Квохтанье внезапно оборвалось.

– Сказал: верну – значит, верну, – в наступившей тишине произнёс раздражённый мужской голос. – Не рычи! Не знал я, что ты беременная. Думал, самца поднял. Всё-всё. Не охочусь я на берлоге. Пятнадцать зим как завязал. А ты всё приходишь и приходишь! Сейчас и Алёшу тебе верну. – Охотник за лапы нёс обезглавленную белую птицу к бане, из разрубленной шеи капала чёрная кровь. – Сынок, я тебе поесть принёс!

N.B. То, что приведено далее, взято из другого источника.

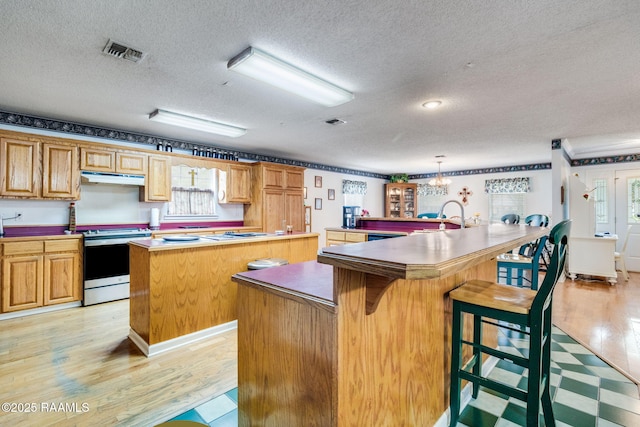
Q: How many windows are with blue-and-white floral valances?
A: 3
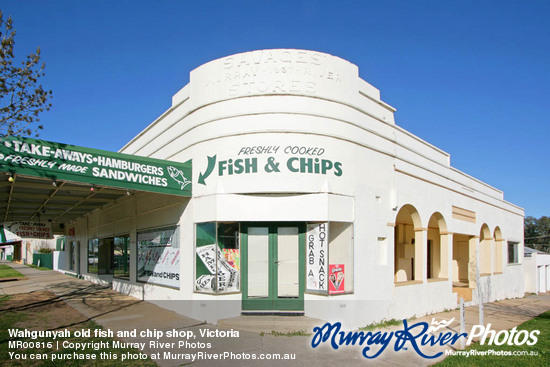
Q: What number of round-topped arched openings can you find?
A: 4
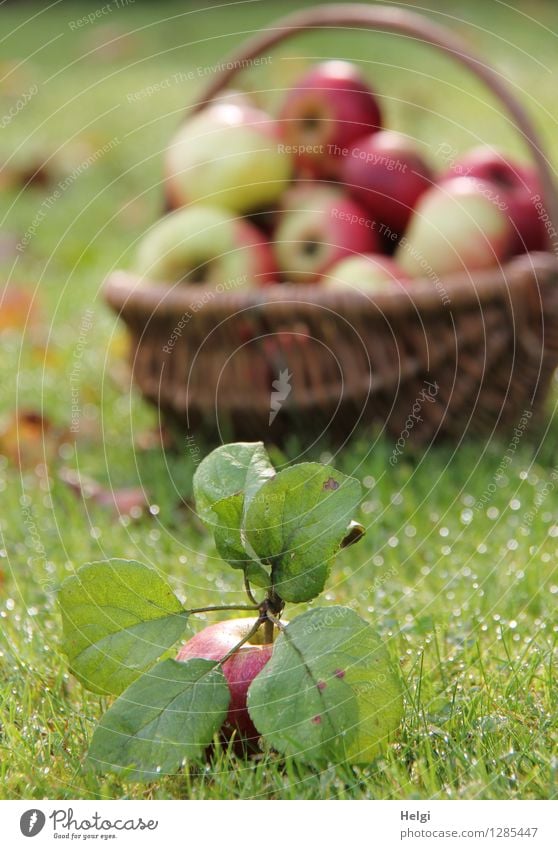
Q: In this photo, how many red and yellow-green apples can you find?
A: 9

Зазвенела цепь. Медвежонок громко принюхался, заворчал.

Матвей спокойно ждал, когда охотник подойдёт ближе. Первое – сбить с ног. Второе – взять захват на болевой приём или удержание. Он был уверен, что продержит охотника на земле столько, сколько нужно. Да хоть до утра.

Пора! Матвей сделал резкий проход в ноги. Но не учёл маленькую, но жизненно важную для себя деталь. В левой руке охотника оказался нож. И блеск лезвия Матвей заметил только во время сближения, когда не мог остановиться.

Приём он выполнил технично, как учили: поднырнул, захватил снаружи жилистые бёдра в трениках, толкнул плечом и одновременно двумя руками рванул на себя. Ух! И с восторгом падая на поверженного противника, неожиданно ощутил резкую боль в плече. Острие ножа проткнуло пиджак, вошло между ключицей и правым плечевым суставом. Матвей отпрянул в сторону, чтобы не получить второй удар от лежащего навзничь противника, и тут же вскочил, но правая рука повисла. Проведя левой по лицу, он понял, что потерял очки.

– Тыыиии? – Охотник вскочил, размахивая ножом. – Подь со мной, поможешь Алёшу покормить. И петух нам теперь не нужен. Потерпи, сынок.

Словно в ответ раздался голодный рёв медведя, почувствовавшего запах крови.